At 10:11AM, the LPAs, along with the ED and Maintenance Technician John Dasilva toured the physical plant areas inside and outside to ensure there are no health and safety hazards and facility is in compliance with Title 22 Regulations. The following was observed:

FACILITY LAYOUT: The facility is one building with four (4) floors of which three (3) floors contain resident rooms. The fourth level is a rooftop area and there is a basement floor containing a theater. The facility has one hundred thirty-one (131) units. The first floor contains the Memory Care Unit and has four (4) delayed egress doors. There are twenty-six (26) resident rooms in the Memory Care Unit and five (5) rooms are shared.

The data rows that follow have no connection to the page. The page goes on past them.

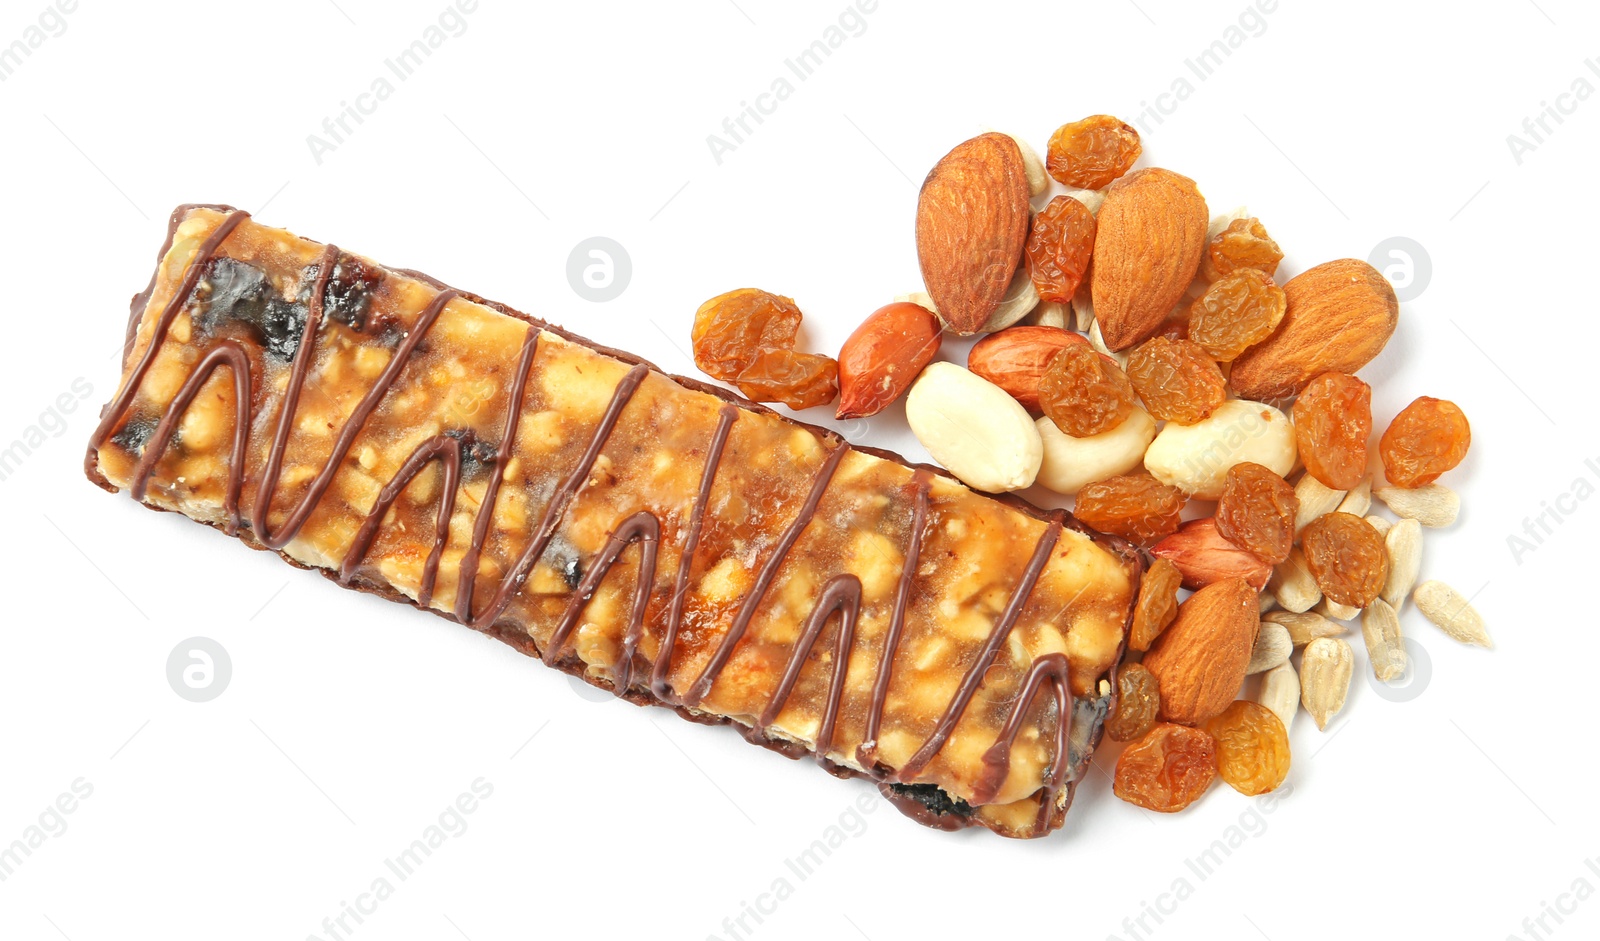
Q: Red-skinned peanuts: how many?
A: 3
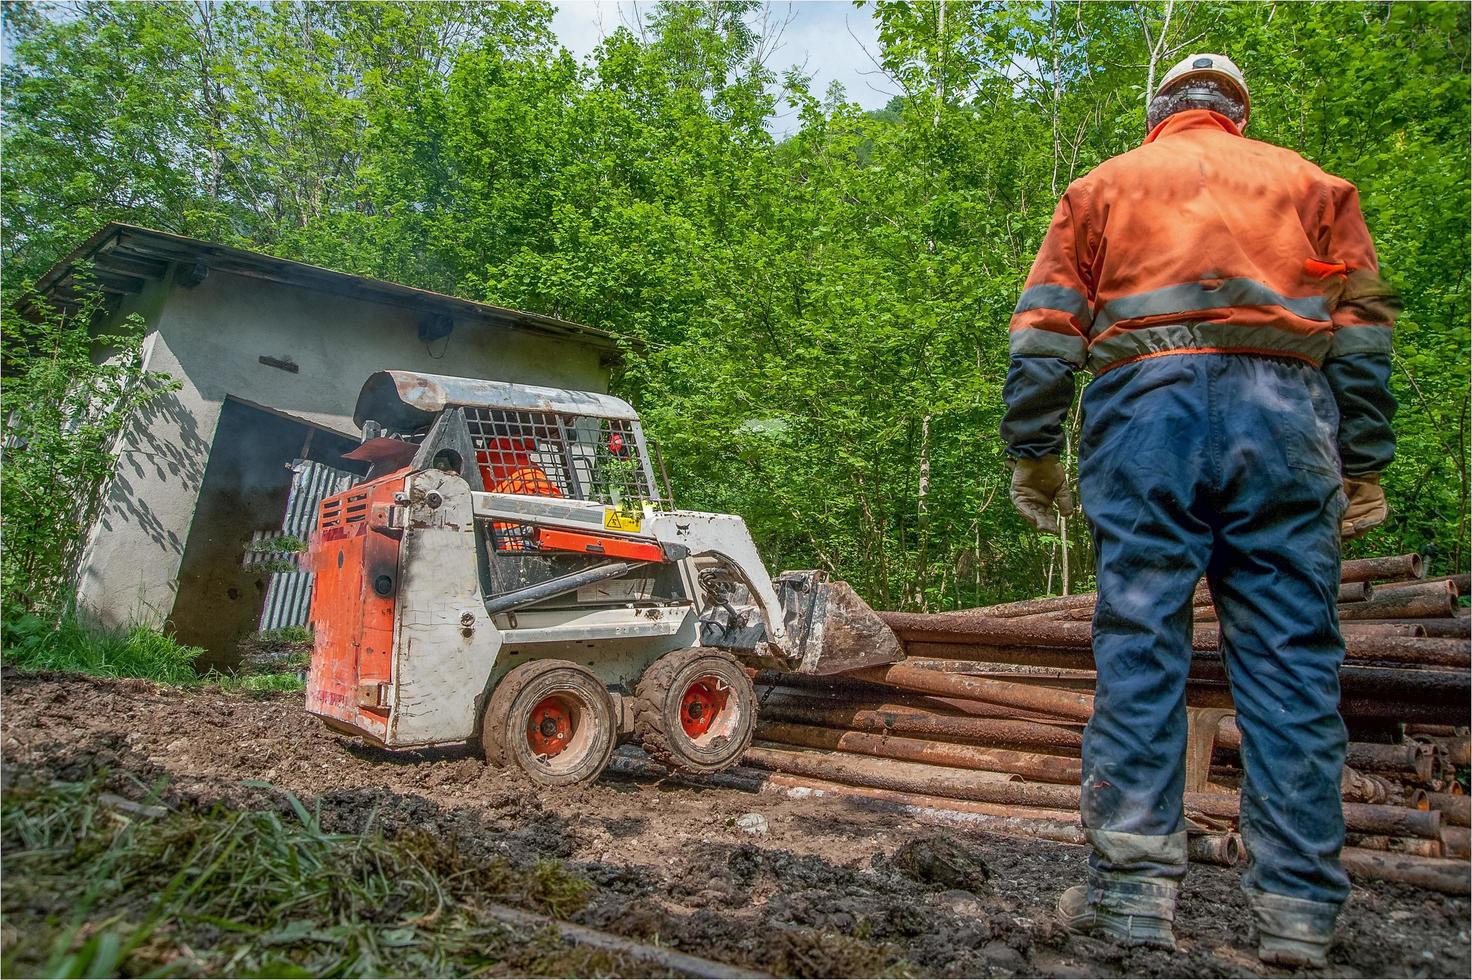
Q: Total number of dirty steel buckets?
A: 1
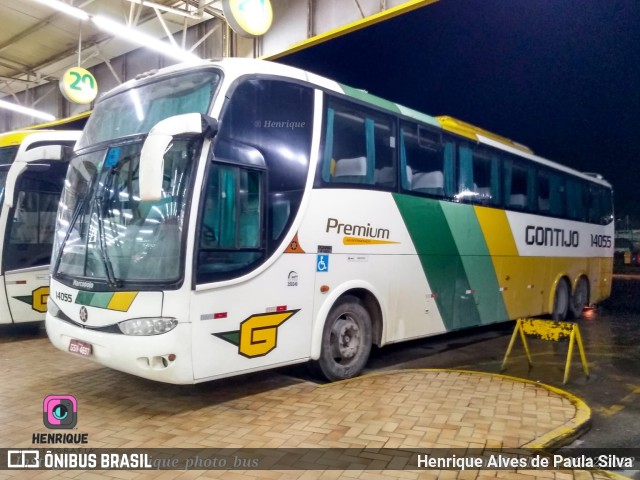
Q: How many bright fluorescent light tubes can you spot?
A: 3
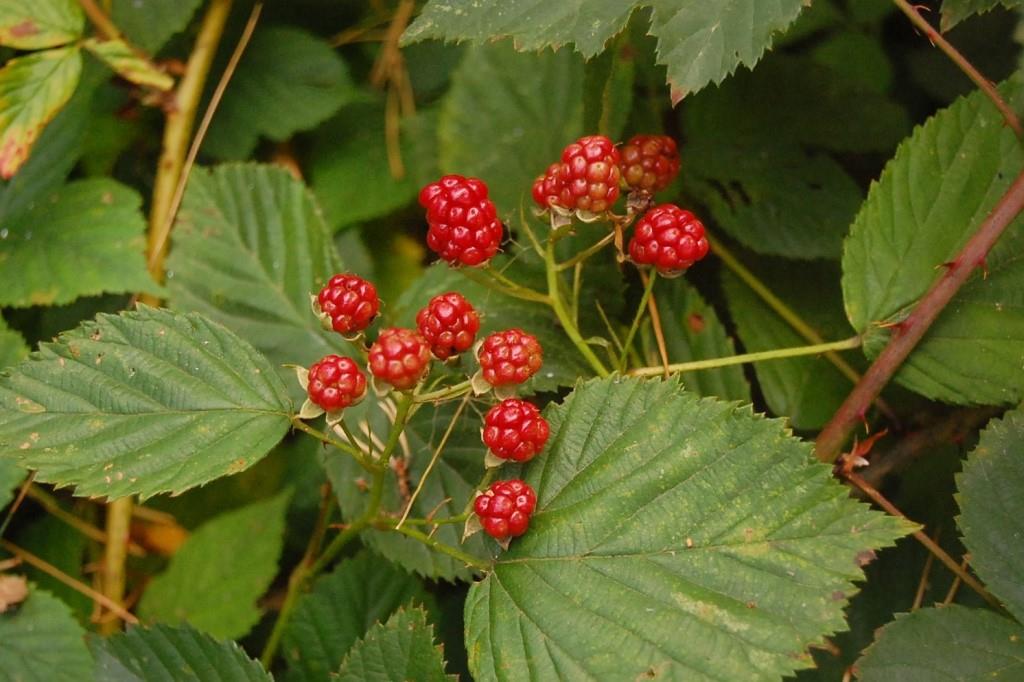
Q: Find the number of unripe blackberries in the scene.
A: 12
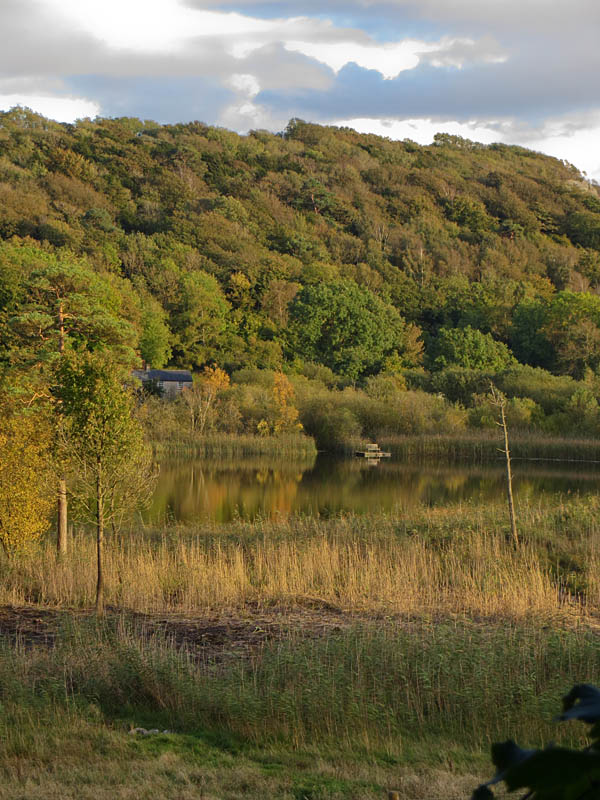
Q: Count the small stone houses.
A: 1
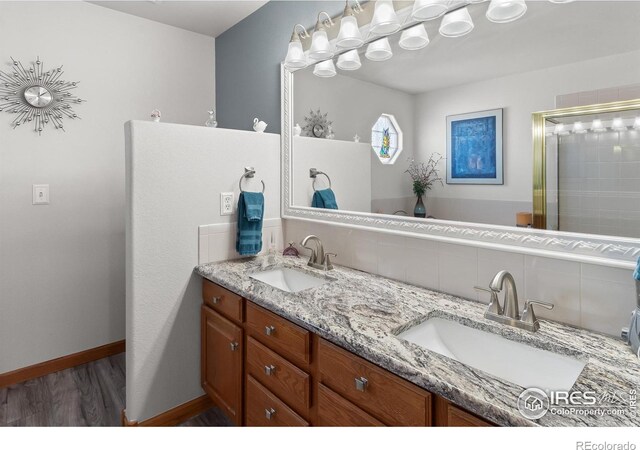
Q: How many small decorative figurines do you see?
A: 3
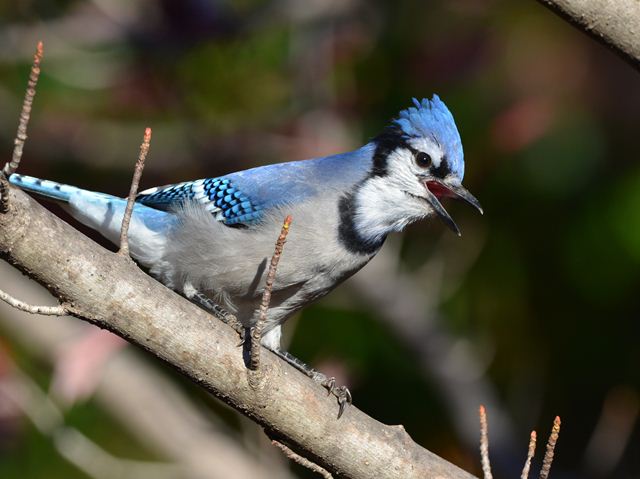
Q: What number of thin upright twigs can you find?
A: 6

BEDROOMS: The LPAs toured a total of ten (10) resident rooms. LPAs observed four (4) resident rooms in the Memory Care (MC) Unit. Rooms in the memory care unit have no appliances. LPAs observed resident bedrooms to be furnished appropriately with clean linens, appropriate furnishings, and sufficient lighting. The bedrooms were large enough to allow for easy passage between the beds and furniture with a wheelchair or walker. The assisted living rooms on the first, second, and third floors are equipped with a refrigerator, microwave, and sink. The assisted living rooms range from studio apartments to two (2) bedroom units. Washer and dryer units are available throughout the floors for resident use, and the commercial laundry area for staff use is in the basement. All rooms were observed to be in compliance. Report Continued on LIC 809-C.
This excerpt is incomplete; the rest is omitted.